Tisdale called the incident “a true tragedy” and “an unintentional act, reckless, fueled by despair.”
Johnson is already serving at least 10 years in prison and 7½ years extended supervision after his probation was revoked Aug. 21 on three sets of Grant County charges from 2014 — driving a vehicle without consent and misdemeanor bail jumping, dating back to January 2014; bribery of a public official, taking and driving a vehicle without owner consent, resisting or obstructing an officer, and disorderly conduct, dating back to March 20; and felony bail jumping, resisting or obstructing an officer, and two counts of misdemeanor bail jumping, dating back to April 28.
Tisdale said those charges were “not aggravating in nature,” but were “a chance to perform on probation, and he failed instantly.”
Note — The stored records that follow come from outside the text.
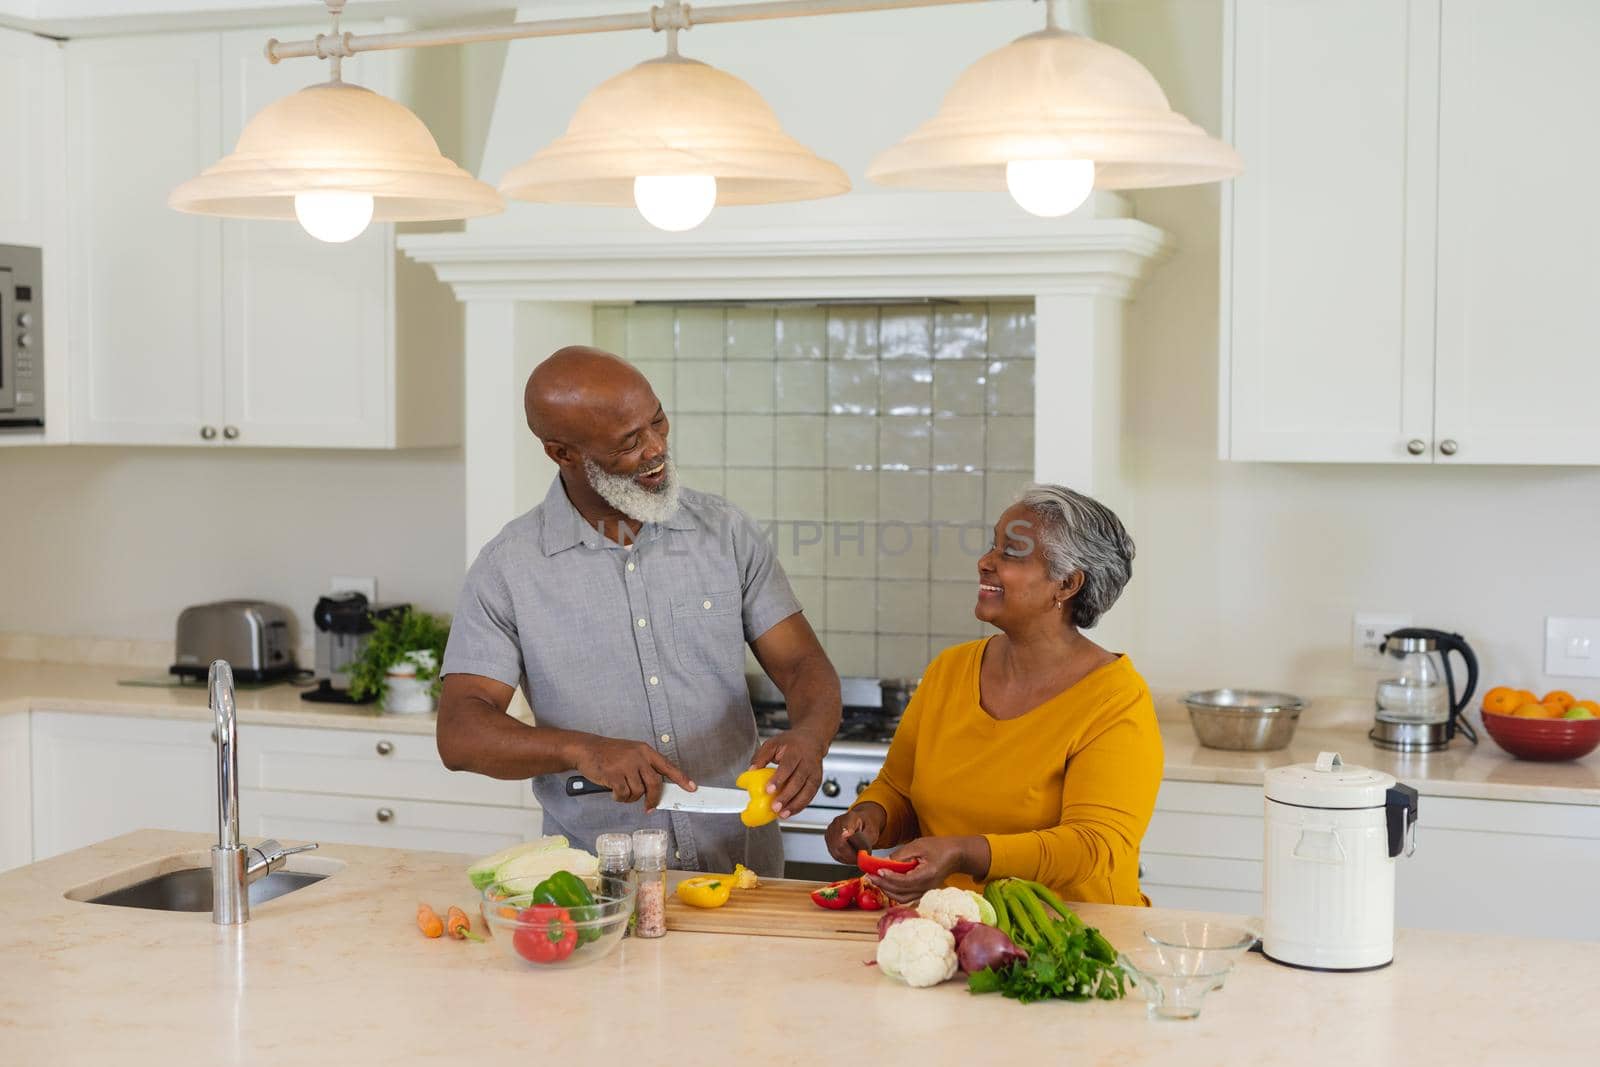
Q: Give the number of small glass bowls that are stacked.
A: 2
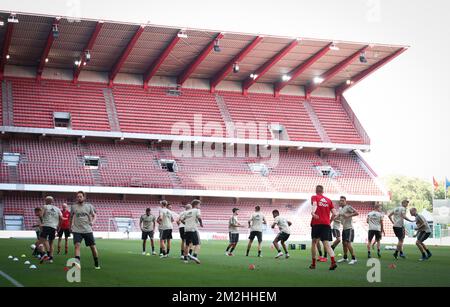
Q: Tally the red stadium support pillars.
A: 11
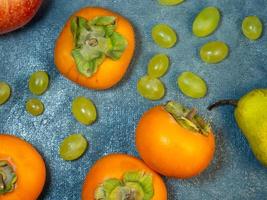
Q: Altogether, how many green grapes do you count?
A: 13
Johnson still faces eight Lafayette County charges of felony bail jumping, as well as charges of taking and driving a vehicle without consent, and driving or operating a vehicle without consent for two alleged car theft cases in Darlington Aug. 29 and Feb. 24. A body-only bench warrant was issued in Lafayette County Circuit Court in Darlington after Johnson failed to appear for his status conference June 18, when he was in the La Crosse County jail.
The Grant County charges earlier in 2014 were for stealing a vehicle Jan. 2, taking a van from Dickeyville and driving it to Platteville March 20 and, after his arrest, allegedly trying to bribe a Grant County sheriff’s deputy. The April charge was for a disturbance in the Grant County jail.